The gunman at the jungle’s edge lived and died by different names. Some knew him as Prashant, others as Paramjeet. Occasionally he called himself Gopalji, trading the alias with another insurgent leader to further confuse the Indian authorities trying to hunt him down.

When I met him, he was fresh from killing, and called himself by yet another name. “Comrade Manas,” he said as he stepped from the shadows beneath a huge walnut tree, machine gun in hand, a slight figure, his frame and features burned out and cadaverous with the depredations of malaria and typhoid, war and jungle.

The day was already old and the sun low. The silhouettes of a dozen or so other gunmen lurked in the deepening green of the nearby paddy fields, watchful and waiting. Manas and his men were on the move and had little time to talk.

In India they are known by a single word, Naxalites: Maoist insurgents at the heart of the nation’s longest running and most deeply entrenched internal conflict.
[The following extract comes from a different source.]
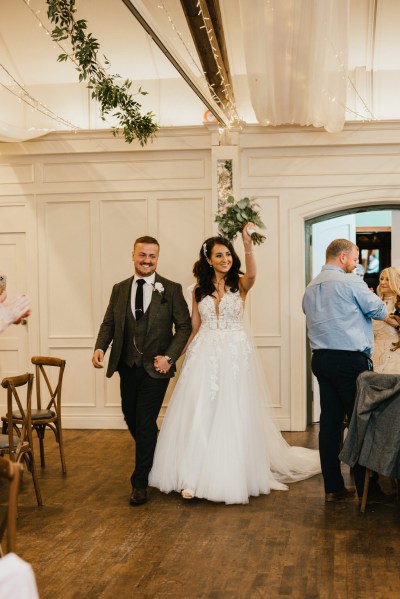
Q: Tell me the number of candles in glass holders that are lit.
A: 0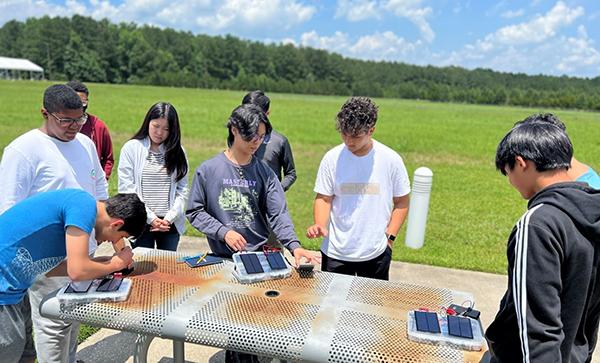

Their decades-long war, which costs India more lives today than the embers of the conflict in Kashmir, has been described by former premier Manmohan Singh as India’s “greatest internal security threat.”

In the spate of violence 24 hours before our rendezvous, Manas, just 27 years old, and his men had killed six policemen and wounded eight more in an ambush across the range of low hills at whose base we now met.